The development and application of long-acting buprenorphine could assist in the scale-up of treatment in prison.
Treatments
Abstinence from drug use is not necessarily a precondition for public health benefit or positive change. For example, needle and syringe programmes that provide sterile injecting equipment for people who inject drugs reduce the risk of acquiring HIV and HCV.
HIV treatment in people who inject drugs reduces future HIV transmission; and HCV treatment in people who inject drugs both cures and averts further infections.
New interventions are being developed that offer promise. For example, biotechnological approaches to treatment include long-acting formulations of naltrexone and buprenorphine for opioid dependence and soon for antiretroviral treatments. These formulations reduce the need for daily clinic visits and supervised dosing, which many patients find impractical or undesirable. However, long-acting formulations have the potential for use under coercion and their introduction could be driven by the objective of preventing medication diversion rather than concerns over patient welfare and convenience. In introducing such approaches, health professionals and policy makers therefore need to listen to what people who use drugs say about what therapies are desirable and how best they can be delivered.
Meaningful community engagement and consultation is an essential element of effective prevention, treatment, and harm reduction.

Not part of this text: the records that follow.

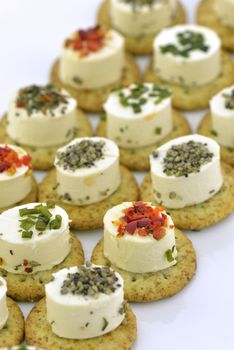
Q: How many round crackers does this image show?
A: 14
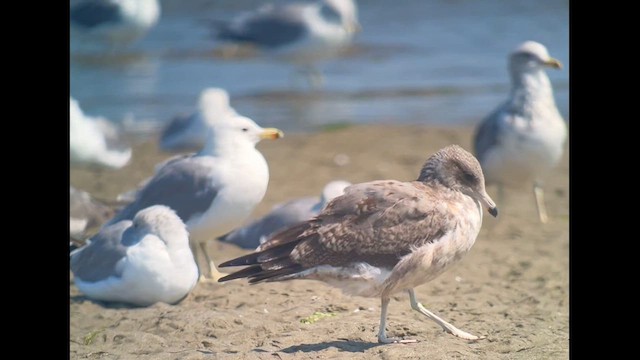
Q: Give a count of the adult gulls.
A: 8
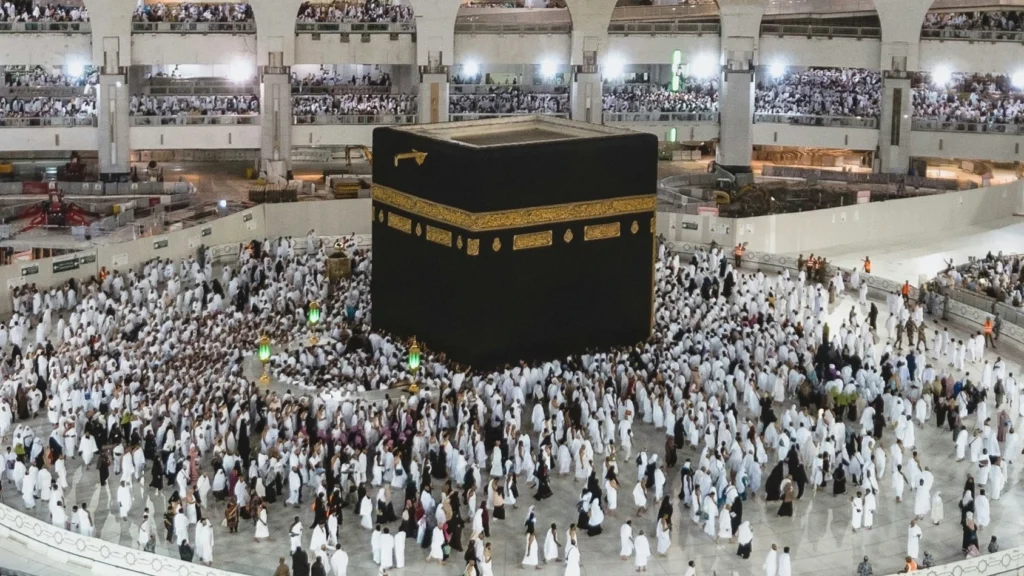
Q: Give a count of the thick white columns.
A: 6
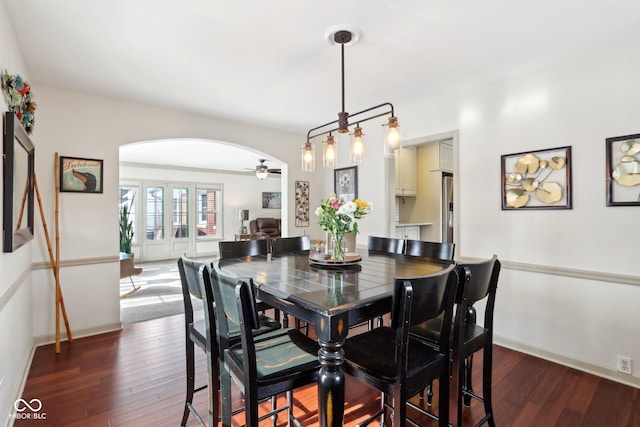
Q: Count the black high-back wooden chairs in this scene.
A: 8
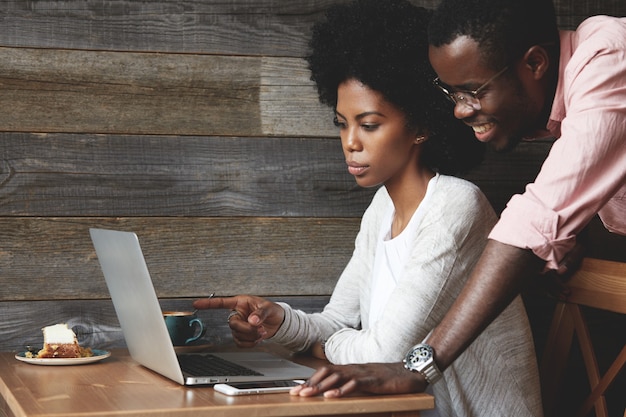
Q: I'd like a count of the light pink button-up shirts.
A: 1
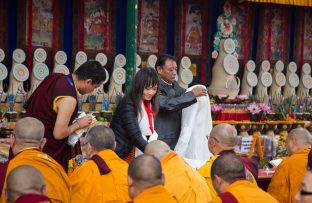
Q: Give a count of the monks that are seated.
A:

The voices and experiences of people who use drugs are crucial. Stigma and discrimination deter health-care access for those who use drugs and reduce treatment entry and retention.
Policy
The debate on drug policy typically focuses on legalisation and is too often polarised. Policy makers need to explore the continuum of policy options, including radical changes when the evidence indicates that these could produce substantial public health benefit. A genuine public health approach to drug use would focus less on the legal status of a particular drug and more on the harms and benefits of all psychoactive substance use, including tobacco, alcohol, and pharmaceutical drugs. Countries contemplating cannabis regulation should heed lessons from alcohol and tobacco policies to avoid a form of commercialisation that advances corporate interests over public health and promotes damaging patterns of cannabis use.
Demographic and social changes mean that the future health costs of drug use are increasingly likely to be borne by low-income and middle-income countries (LMICs). International and scientific dialogue can allow countries to benefit from evidence on effectiveness and avoid policy mistakes made by high-income countries, while recognising that responses effective in one cultural context may need cultural adaption in another. More data are needed from LMICs and on the interplay between drug use and economic and sociopolitical factors to better inform policy.
Finally, a stronger policy case needs to be made for investment in effective prevention and treatment initiatives. Credible estimates of the budgetary and public health impacts of different approaches are needed, including those which are ineffective. We need to ascertain the cost-effectiveness of different interventions and intervention combinations for the optimum allocation of scarce resources and health equality.